Илейко хотел, было, выйти из своего укромного угла, да вовремя передумал: родные могут неправильно понять, хлопнуться в обморок или еще чего. Пусть бы кто-нибудь, что ли, представил его, нового, оздоровленного. Кроме грачей больше некому. Да и те, вероятнее всего, не смогут прокаркать доходчиво и весомо, чтобы сделалось понятно. Пока он чесал в затылке, отец проговорил:
— Неужто, метелиляйнены вернулись? Говорят, им такое было под силу.
Тут Илейко подумал, что ему пора обнаруживать себя, иначе напридумывают себе родственнички небылиц, да в них же и поверят. Он прокашлялся, отчего грачи перебежали на тот угол поля, что ближе к людям, стали там так же ходить взад-вперед, косить лиловым глазом в сторону и степенно переговариваться:
— Кар-кар.
— Кар?
— Кар!
— Мамо! Папо! Сестры и братья! — вскрикнул Илейко, бесцеремонно вмешиваясь в птичьи диалоги. — Тут я сижу. Подойдите!
Родственники переглянулись. Даже мать перестала всхлипывать. Почему-то в их души закралось сомнение. Кто это кричит голосом пропавшего великовозрастного дитяти?

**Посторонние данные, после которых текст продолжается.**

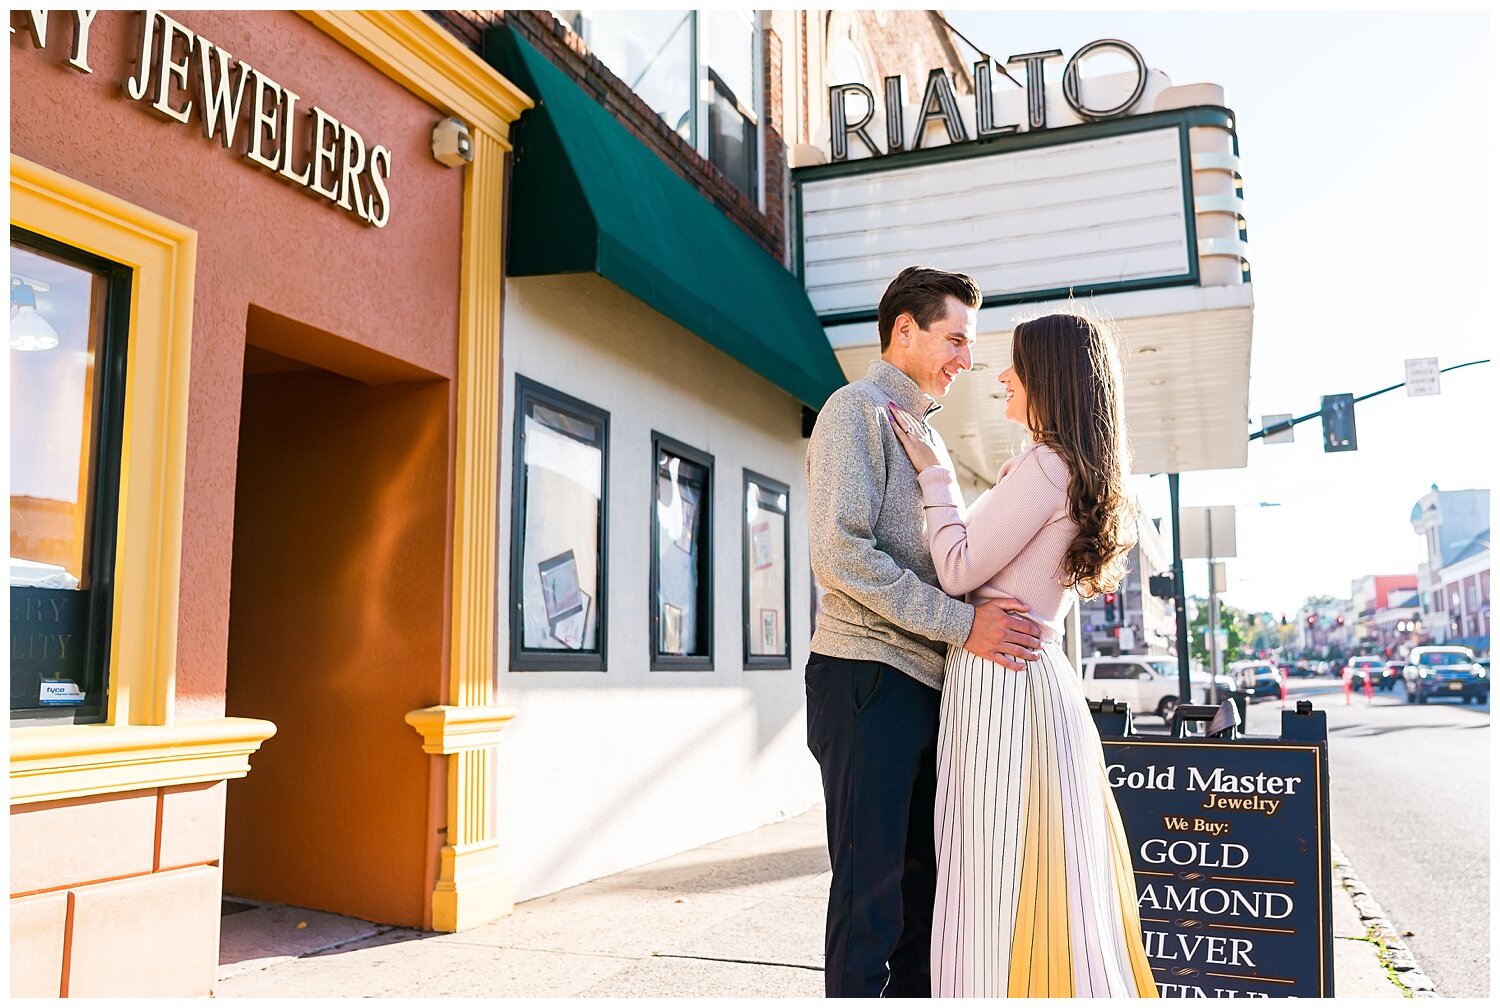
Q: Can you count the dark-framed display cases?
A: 3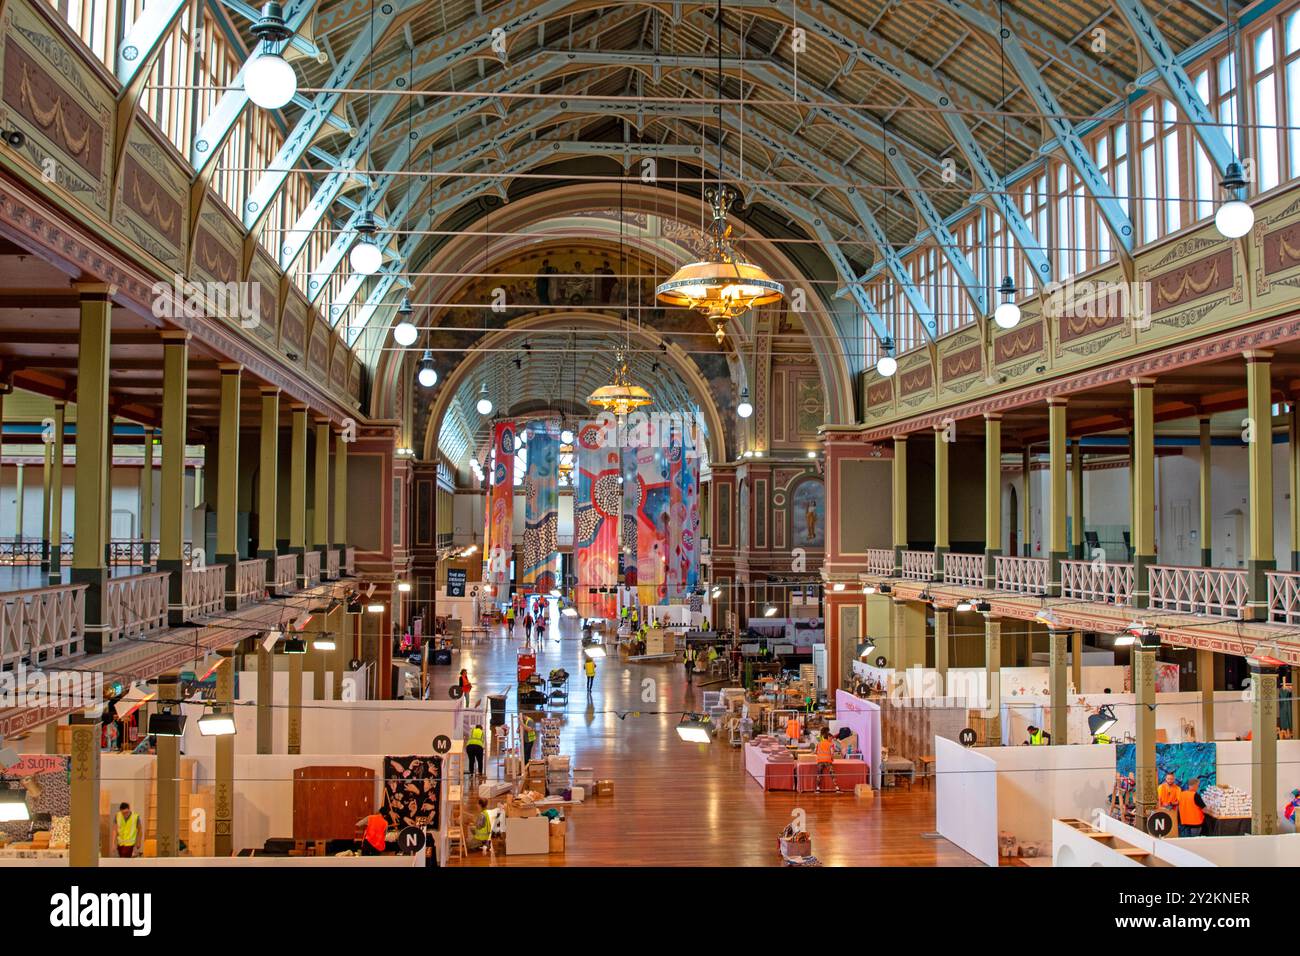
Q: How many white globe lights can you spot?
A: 9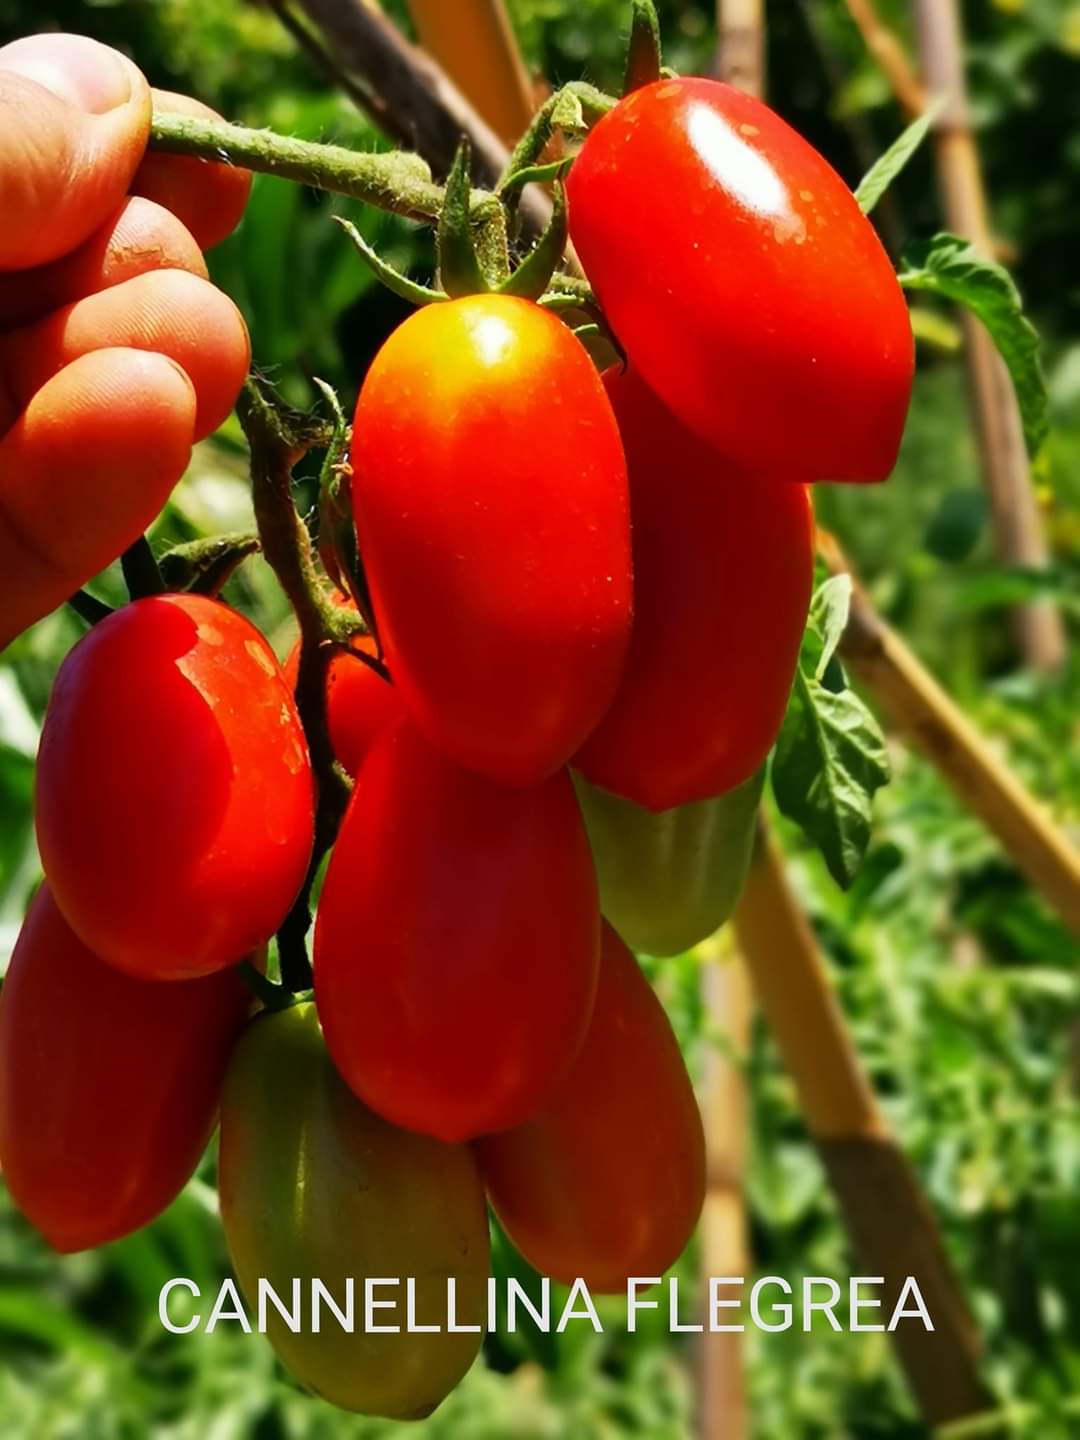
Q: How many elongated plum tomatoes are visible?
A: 10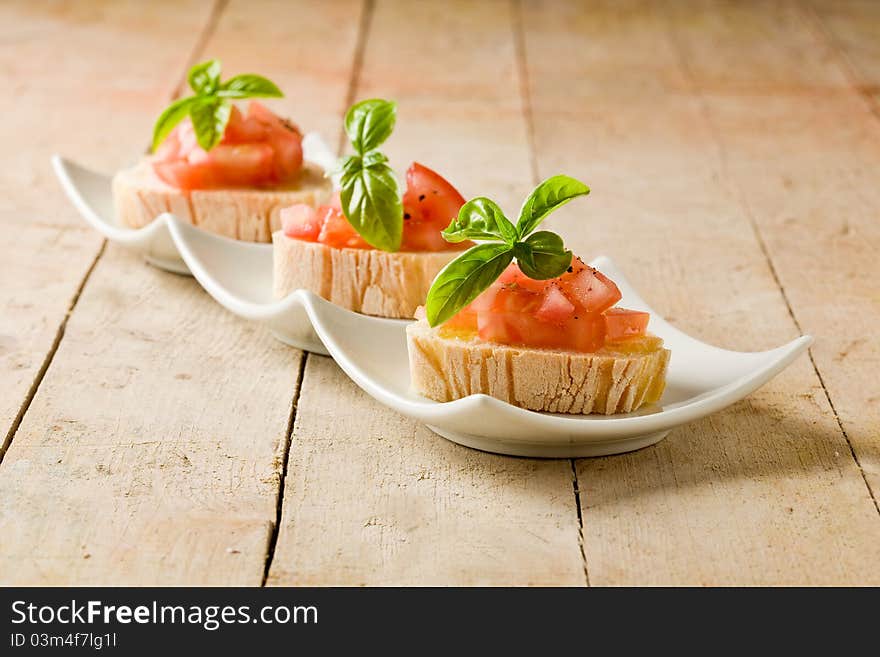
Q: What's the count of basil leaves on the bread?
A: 12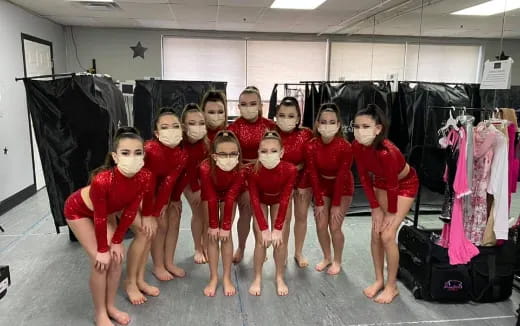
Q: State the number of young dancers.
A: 10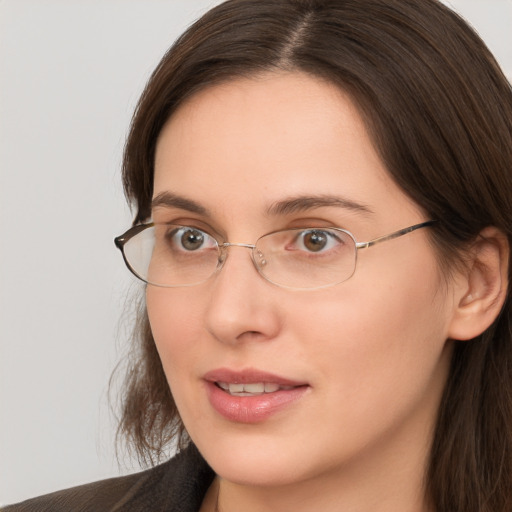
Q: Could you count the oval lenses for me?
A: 2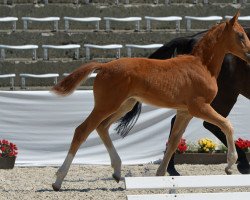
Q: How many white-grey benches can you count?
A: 14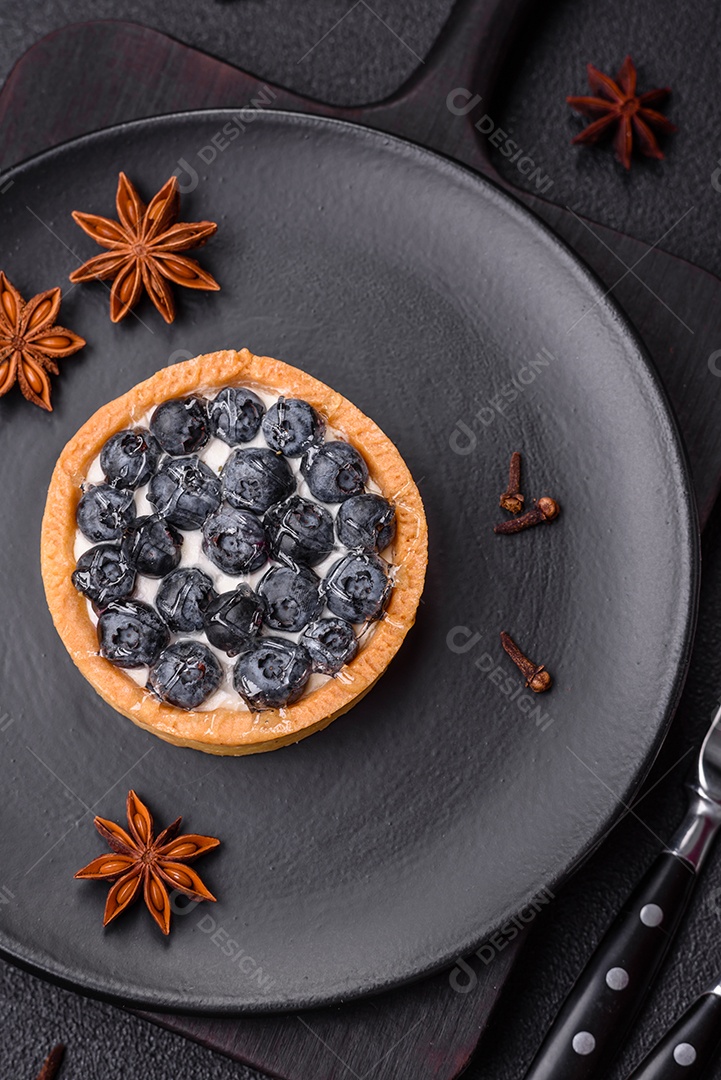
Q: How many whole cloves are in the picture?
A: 3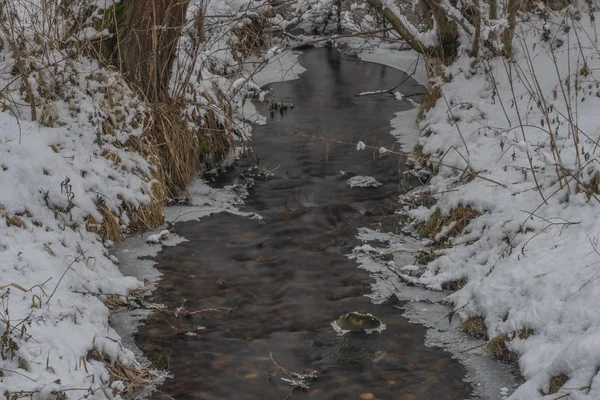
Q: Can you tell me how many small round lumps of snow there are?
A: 2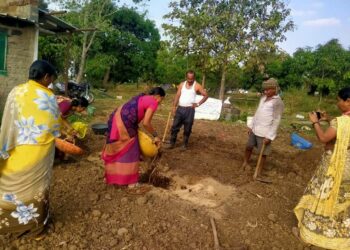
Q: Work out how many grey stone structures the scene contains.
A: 1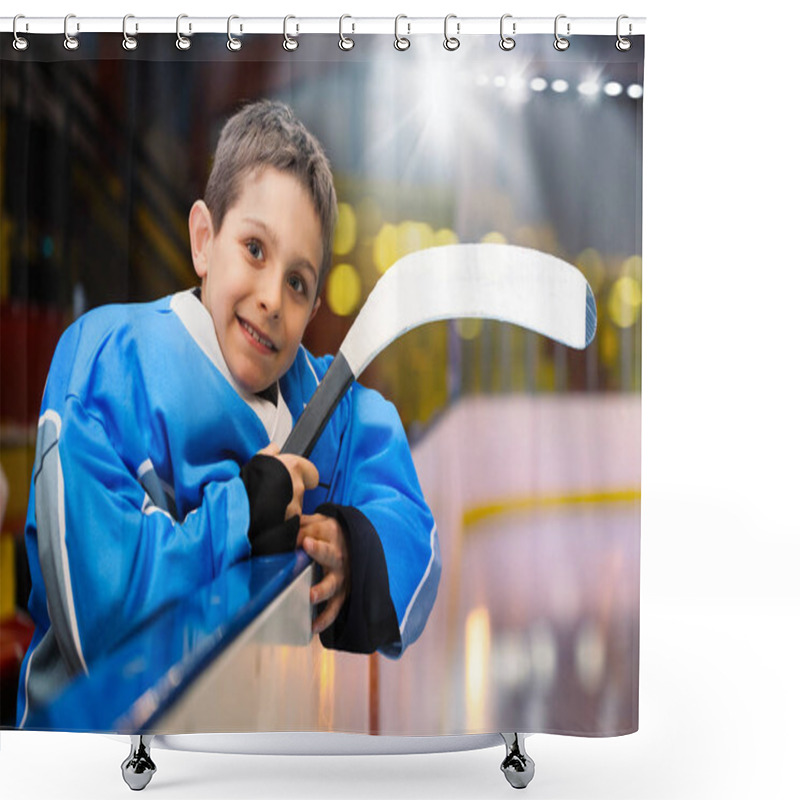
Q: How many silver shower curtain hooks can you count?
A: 12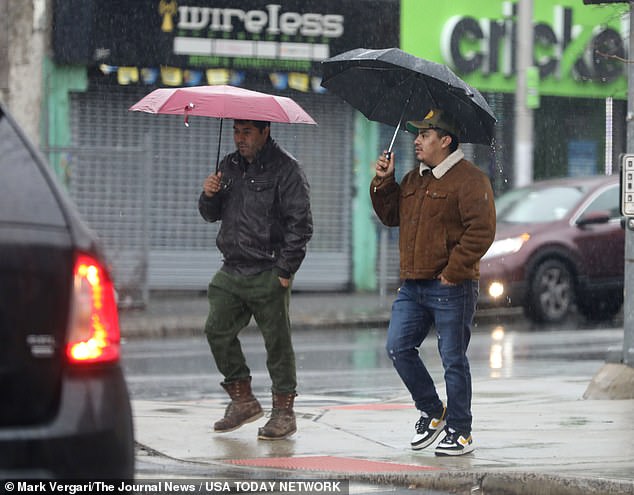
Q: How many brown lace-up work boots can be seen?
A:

Грачи резко и одновременно встали на крыло, то есть, конечно же, попросту, улетели. Отец же проявил волю и выдержку, отправившись через все поле к искусственной стене.
— Сюда идите, — крикнул он, немного погодя. — Это Илейко.
— Ох, простите меня, что, не подумавши, занялся делами, — сказал Илейко, когда подбежали и мать, и сестры с братьями.
— Какими делами? — удивился отец.
— Зачем же ты сюда перебрался, никому не сказав? — осерчала мать.
— Ты видел, кто все это сделал? — спросили братья.
— Как спалось? — поинтересовались сестры.
Илейко решил, что больше заниматься дипломатией не стоит и сказал:
— Дорогие мои! Я выздоровел. У меня теперь работают ноги. Это поле очистил я.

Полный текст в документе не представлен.